Le plateau vocal réuni pour l’occasion était de tout premier ordre, sans
faiblesses, composé d’artistes appartenant à la troupe de l’Opéra de Munich,
ou bien présents régulièrement sur cette scène. Jonas Kaufmann, dont on
attendait beaucoup dans cette prise de rôle après un récital allemand
passionnant publié récemment chez Decca et plusieurs concerts où le ténor
avait démontré l’originalité de sa démarche et sa musicalité dans le récit
du Graal, n’a pas déçu, et a même dépassé les espérances du public. Son
Lohengrin est extraordinaire, caractérisé par un phrasé souverain, une
attention perpétuelle au texte, et une variété de nuances étonnante. Le
chanteur, au timbre assez sombre, est capable de la vaillance requise dans
les moments les plus exposés (mises en garde envers Elsa « Nie sollst du
mich befragen, noch Wissens Sorge tragen », acte I, final de l’acte II, acte
III), mais aussi d’une grande délicatesse dans les scènes avec Elsa (aveu de
l’acte I « Elsa, ich liebe dich », duo de l’acte III). Les aigus sont d’une
rare insolence et la conduite du souffle remarquable (« Mein lieber Schwan
», acte III). Le récit du Graal apparaît comme le véritable sommet de la
représentation, débuté piano, rêveusement, avec un crescendo parfaitement
maîtrisé vers « Es heißt der Gral, und selig reinster Glaube erteilt durch
ihn sich seiner Ritterschaft », Jonas Kaufmann osant ensuite le pianissimo
pour le retour du cygne, idéalement soutenu par l’orchestre dirigé par Kent
Nagano.
Le couple formé par le ténor avec l’Elsa d’Anja Harteros était très bien
assorti, les deux interprètes ayant en commun des voix assez corsées, un
certain mordant, et un tempérament bien affirmé. Très populaire à Munich,
Anja Harteros est une chanteuse exceptionnelle à la voix solide, dont le
timbre très particulier, non dénué d’un certain métal et de stridences dans
l’aigu, est immédiatement reconnaissable. Si la voix manque parfois de
rondeur, elle est en revanche d’une grande homogénéité sur toute la
tessiture et très puissante, passant l’orchestre sans effort apparent. Le
souffle est parfois d’une longueur sans pareil (scène du balcon, « Euch
lüften, die mein Klagen so traurig oft erfüllt », acte II). Harteros campe
une Elsa à cent lieues des oies blanches plus communes, esquissant le
portrait d’une jeune fille volontaire, jamais impressionnée par Telramund ou
Ortrud, ne reculant devant personne pour obtenir celui qu’elle désire. Le
phrasé est intelligent, très nuancé et la chanteuse se révèle poignante dans
le duo de l’acte III.
Wolfgang Koch est un Telramund sûr de lui et de son bon droit, bien chantant
mais ayant tendance à abuser de détimbrages à des fins expressives. Michaela
Schuster veille à ne pas faire du rôle d’Ortrud celui d’une mégère, mais
utilise ses moyens (notamment un beau médium assez chaud) et le texte
lui-même pour dessiner le portrait d’une femme séductrice, insinuante et
vénéneuse, dans la lignée de l’interprétation d’une Dunja Vejzovic. Les
aigus de la mezzo sont cependant trop fragiles pour les imprécations où la
voix bouge beaucoup. Christof Fischesser campe un roi noble n’appelant que
des éloges, tout comme le Héraut de Evgueny Nikitin. Les chœurs sont dans
l’ensemble d’un haut niveau, malgré de petites défaillances (décalages à
l’acte I et un curieux manque d’homogénéité à l’acte II).
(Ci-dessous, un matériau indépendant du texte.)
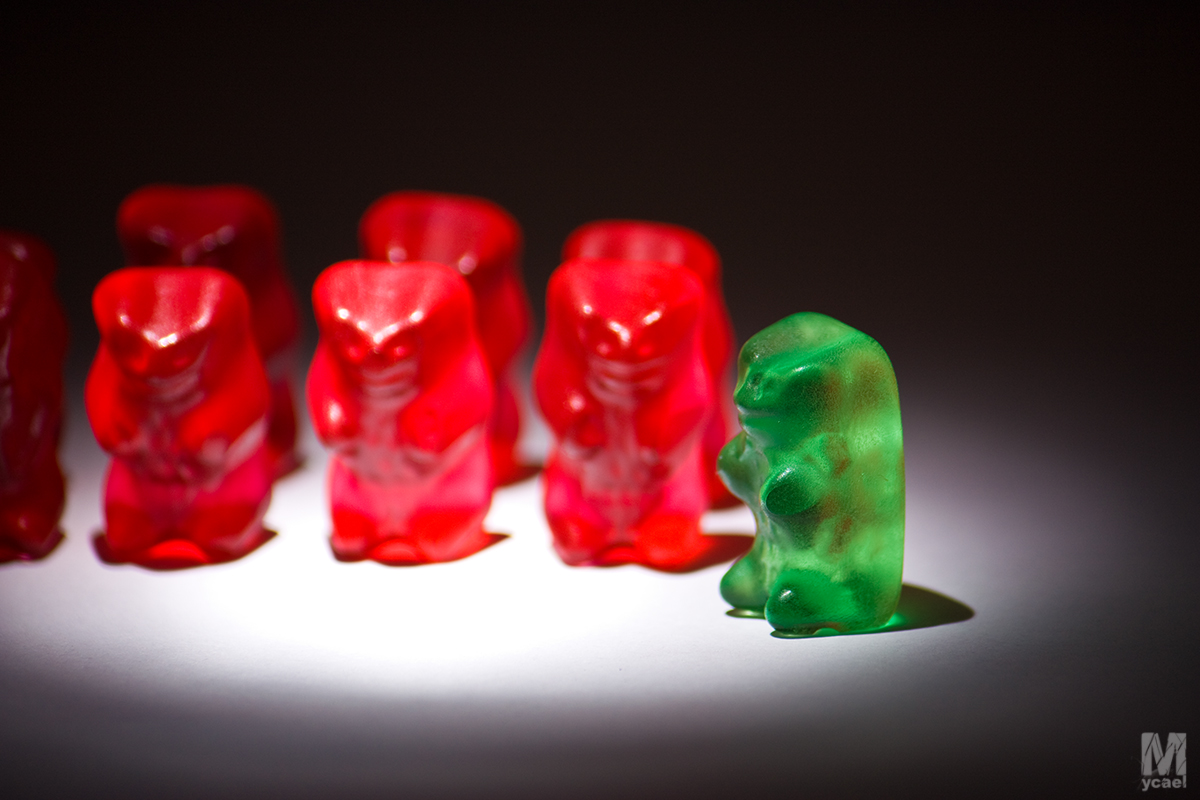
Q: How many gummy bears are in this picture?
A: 8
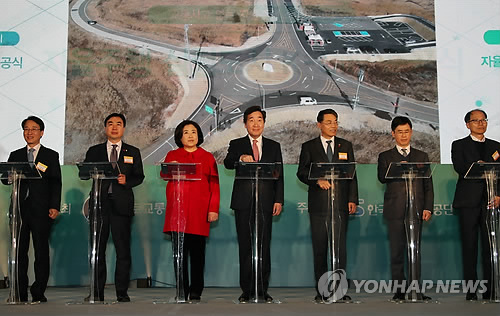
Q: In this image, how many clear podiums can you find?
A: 7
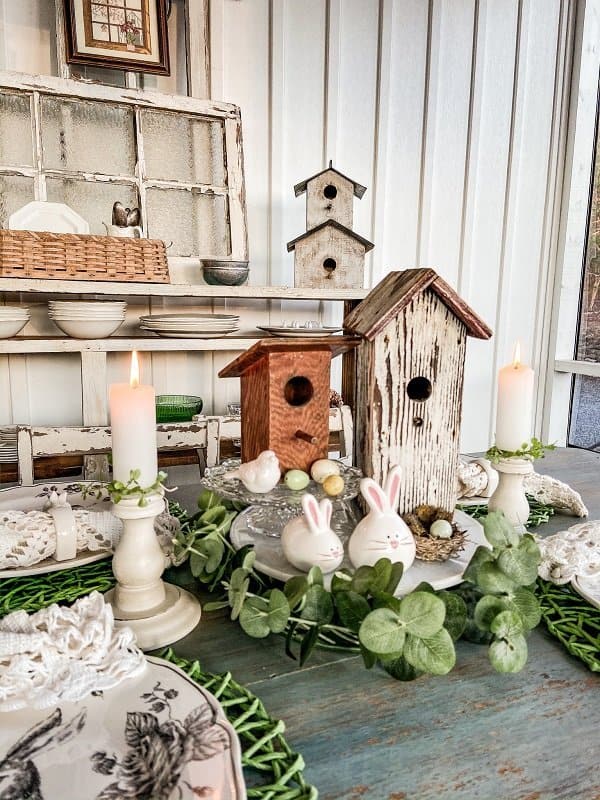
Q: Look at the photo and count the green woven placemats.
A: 4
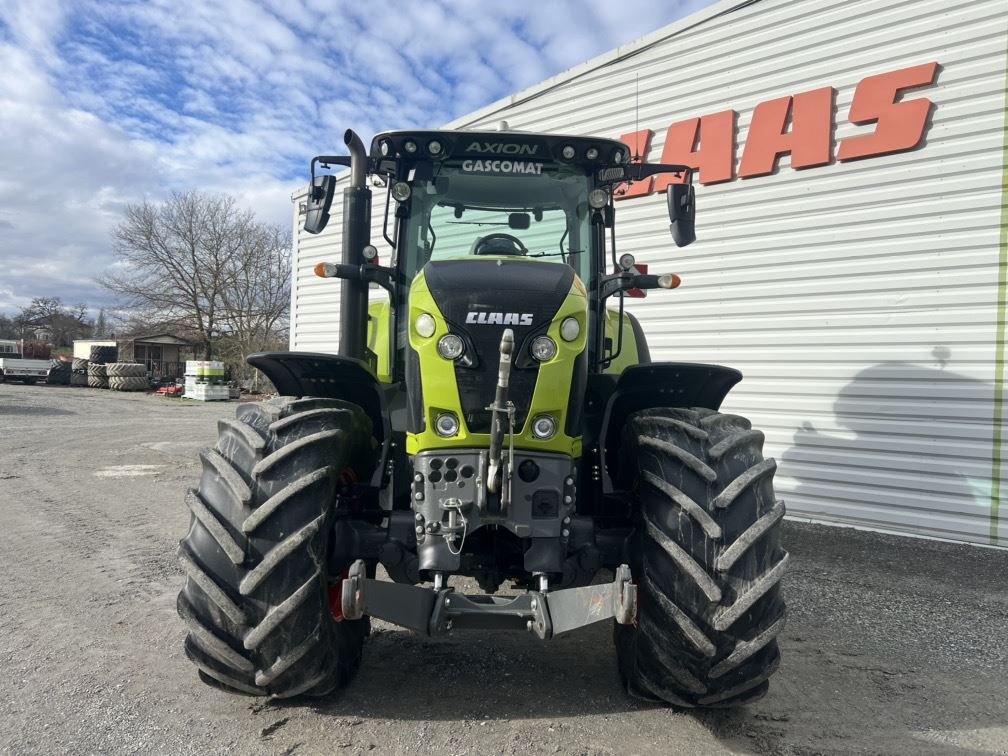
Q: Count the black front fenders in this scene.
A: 2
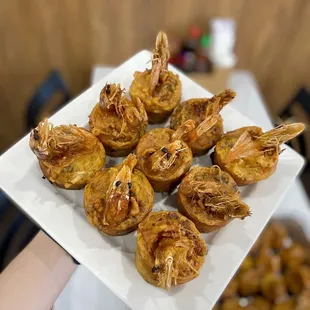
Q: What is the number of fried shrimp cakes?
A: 9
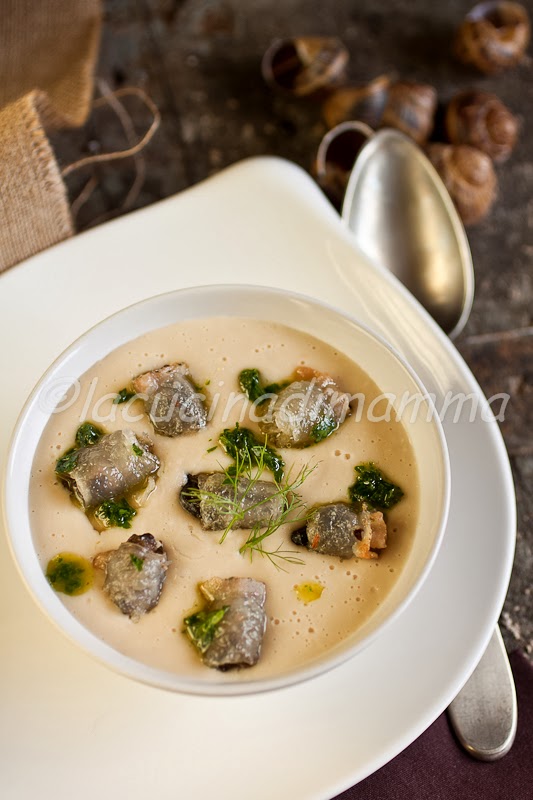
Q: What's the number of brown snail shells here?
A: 7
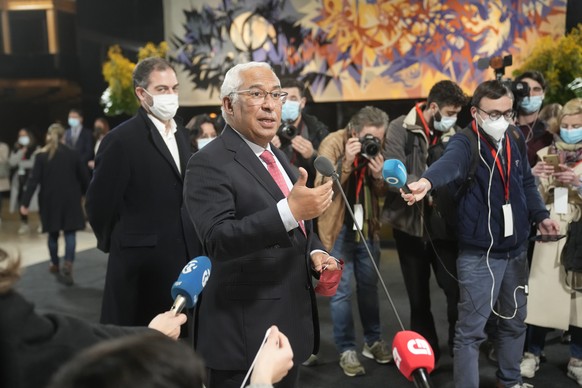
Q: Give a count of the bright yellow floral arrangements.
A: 2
La direction de Kent Nagano, après un premier acte imparfait (début du
prélude un peu « flottant », décalages à l’arrivée de Lohengrin et final de
l’acte I, chanteurs couverts par l’orchestre) réussit un deuxième et un
troisième actes exemplaires de tension, avec un dosage idéal des différents
pupitres, aux cordes et bois insinuants (duo Telramund et Ortrud, acte II),
secondé pour les parties les plus exposées par des cuivres irréprochables.
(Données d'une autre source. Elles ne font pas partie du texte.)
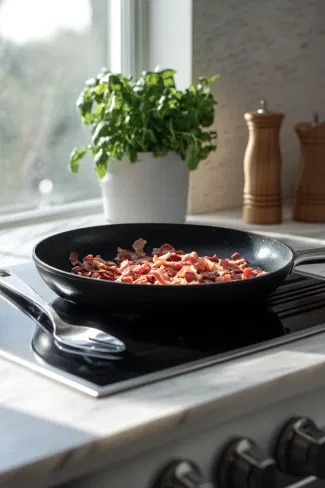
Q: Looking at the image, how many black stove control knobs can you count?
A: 3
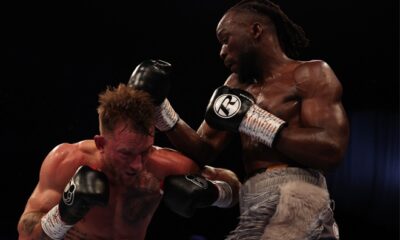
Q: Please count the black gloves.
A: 4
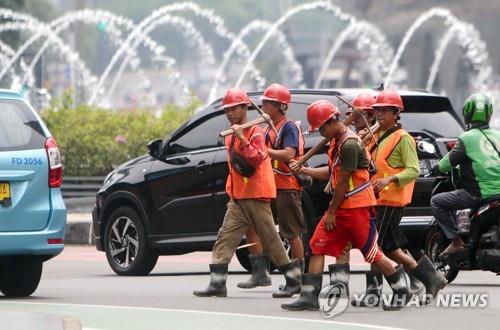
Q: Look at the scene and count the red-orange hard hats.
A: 5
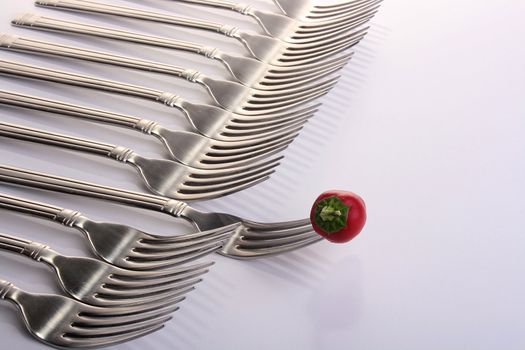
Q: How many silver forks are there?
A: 12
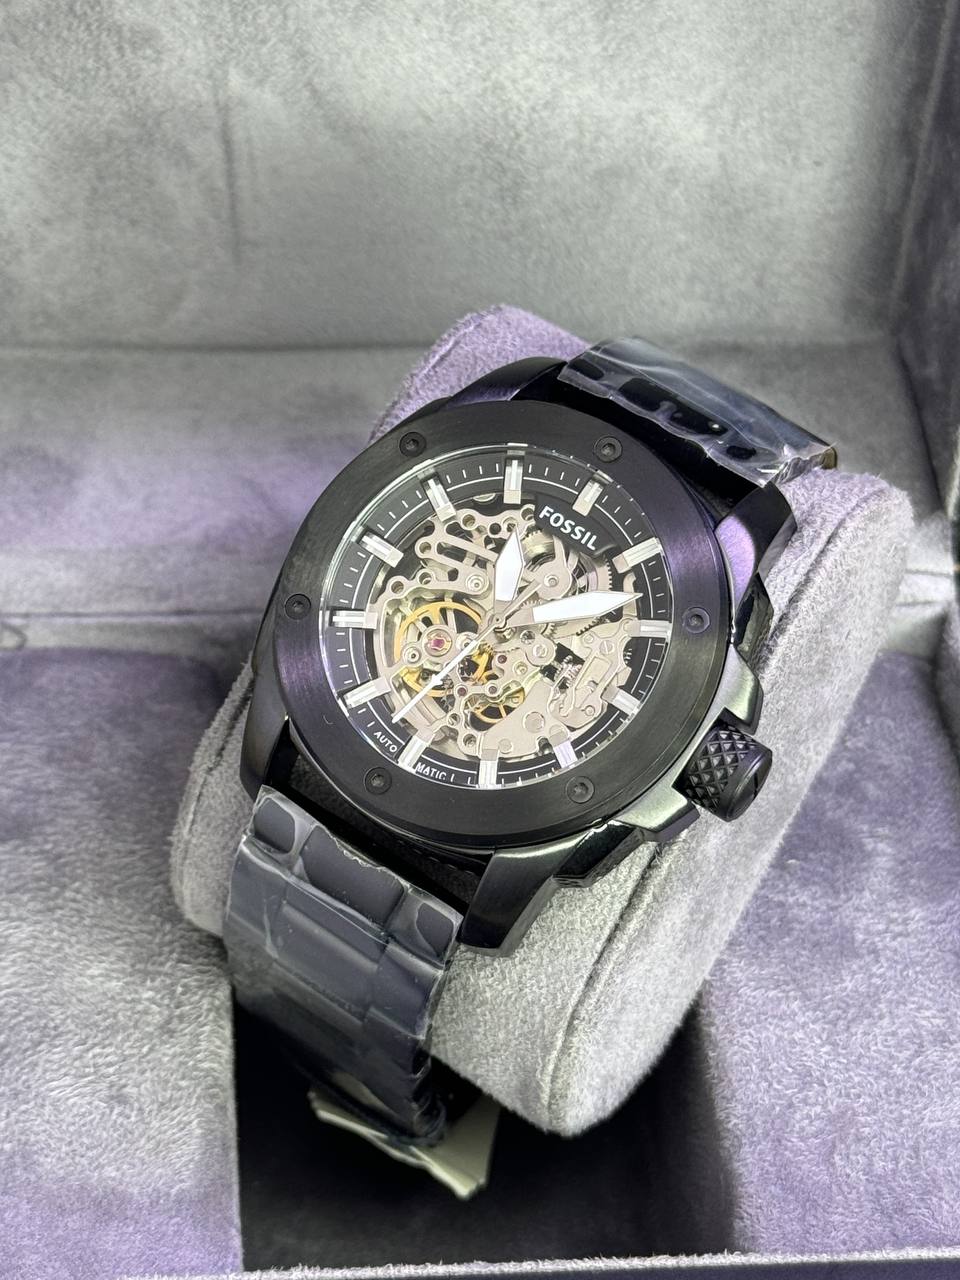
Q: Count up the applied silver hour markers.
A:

La mise en scène de Richard Jones n’a pas convaincu, partant du postulat, si
l’on en croit la lecture des textes du programme, de l’architecture perçue
comme une métaphore de la société. Elsa veut donc à tout prix bâtir une
maison, symbolisant le retour de la paix et le nouveau droit que s’apprête à
instaurer le roi Henri. Cette idée très discutable ne doit cependant pas
occulter une direction d’acteurs fine et souvent intéressante, en accord
avec la musique, approfondissant les personnages et profitant des qualités
scéniques des chanteurs. On soulignera donc de belles réussites comme cette
Elsa sûre d’elle toisant Telramund et Ortrud à l’acte I, faisant reculer le
roi même (mesures précédant « Einsam in trüben Tagen »), puis faiblissant
progressivement, baissant les yeux, marchant plus lentement au fur et à
mesure que le doute s’installe en elle. Ortrud est représentée comme une
séductrice, un serpent fascinant Telramund puis Elsa. Le personnage
s’effondre pourtant brutalement, non devant l’échec de ses différentes
entreprises, mais brisé par la mort de Telramund. De même, formidablement
secondé par le chant de Kaufmann, on reste marqué par ce Lohengrin reculant
devant Elsa, déchiré par ses questions, vacillant, se soutenant à peine lors
du récit du Graal, puis ramenant l’enfant disparu dans ses bras.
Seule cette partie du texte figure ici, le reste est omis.